This project serves an educational purpose of showing how models in
Machine Learning work under the hood. I've made them using exclusively Python
code library and numpy.
Where are several classification models:
- Logistic Regression
- K nearest neighbors
- Support Vector Machine
- Bayesian Classificator
- Decision tree
Python >= 3.9
Jupyter Notebook
to run code in the notebook
- Clone the repository by running
git clone https://github.com/dvarkless/Classic-ML-Models.git
- Create a python virtual environment:
cd Classic-ML-Models
python -m venv venv
- If you are using Linux or Mac:
source ./venv/bin/activate
If you are using Windows:
./venv/Scripts/activate.ps1
- Create an IPython kernel if you want to run it in Jupyter Notebook:
python -m ipykernel install --user --name=classic-ml-models
- Prepare a dataset, split it into training data, evaluation input and evaluation answers:
training_data = np.genfromtxt("datasets/light-train.csv", delimiter=",", filling_values=0)
evaluation_data = np.genfromtxt("datasets/medium-test.csv", delimiter=",", filling_values=0)
evaluation_input = evaluation_data_lite[:, 1:]
evaluation_answers = evaluation_data_lite[:, 0]
datapack = (training_data, evaluation_input, evaluation_answers)

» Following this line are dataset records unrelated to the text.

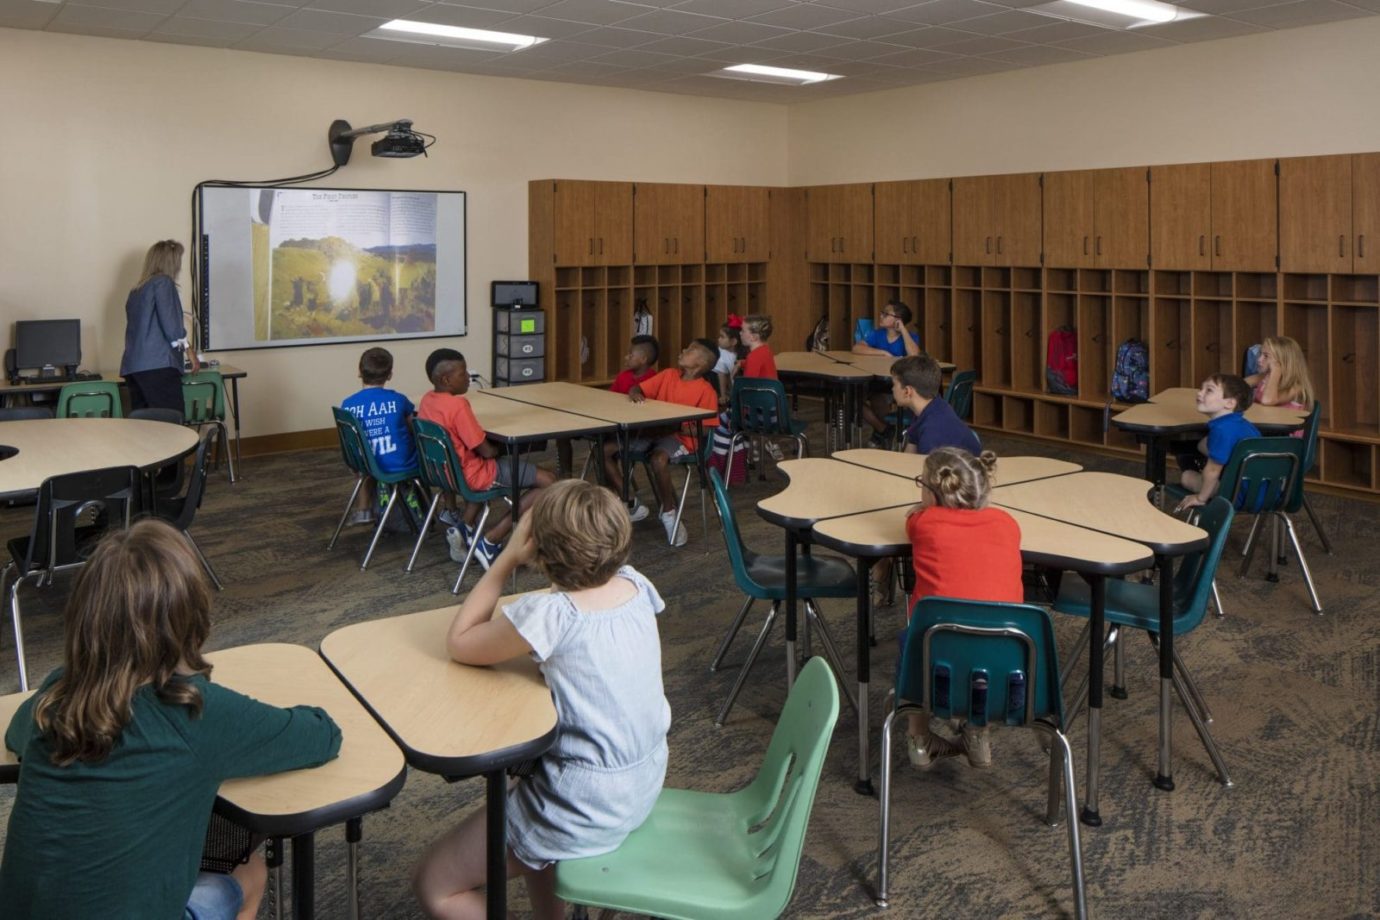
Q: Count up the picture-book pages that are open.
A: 2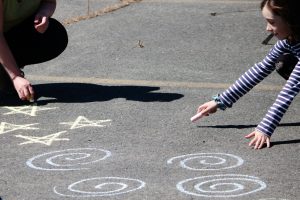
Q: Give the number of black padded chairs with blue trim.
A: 0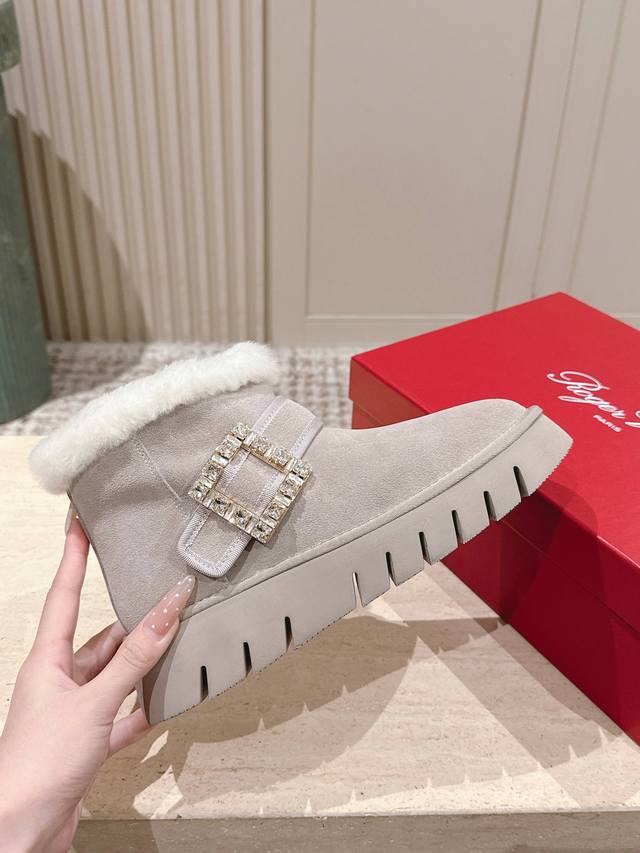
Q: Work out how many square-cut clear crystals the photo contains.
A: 12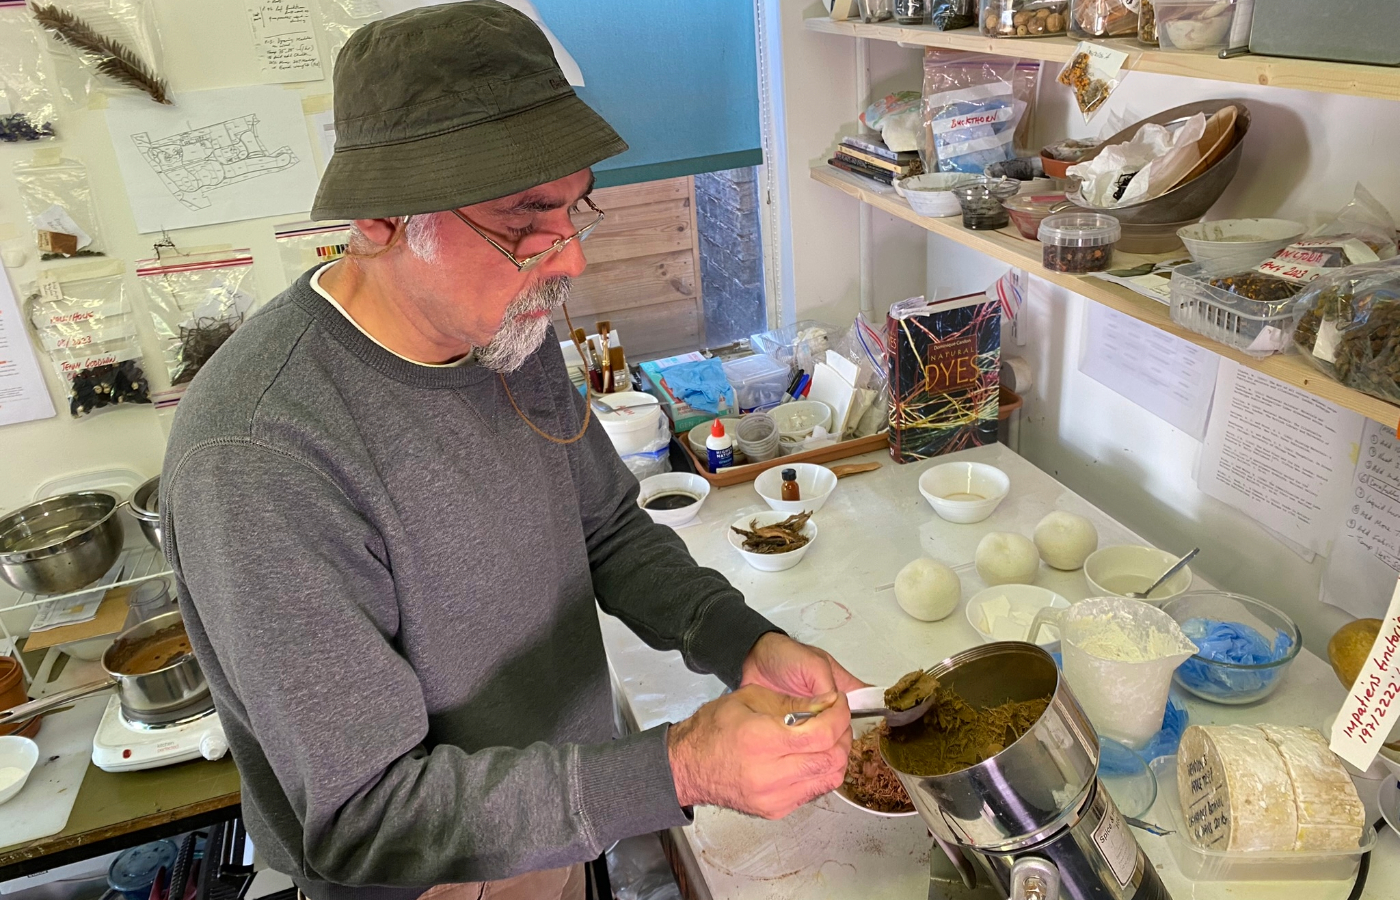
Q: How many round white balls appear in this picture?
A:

- Pass hyperparameters into two dicts:
- The first one is used to create a class instance
- The second dict passes parameters into model one-by-one. It is used to show how different parameters affect the model's prediction quality
hp = {
'data_converter': get_plain_data,
'normalization': True,
'shift_column': True,
'learning_rate': 0.05,
'batch_size': 300,
'epochs': 300,
'num_classes': 26,
'reg': 'l1',
'reg_w': 0.05,
}
params_to_change = {
'learning_rate': [0.01, 0.02, 0.05],
}
- Run the model using a ModelRunner class:
MultilogRunner = ModelRunner(MultilogRegression, defaults=hp, metrics=my_metrics, responsive_bar=True)
MultilogRunner.run(*datapack, params_to_change, one_vs_one=True)
Distributed under the MIT License. See LICENSE.txt
for more information.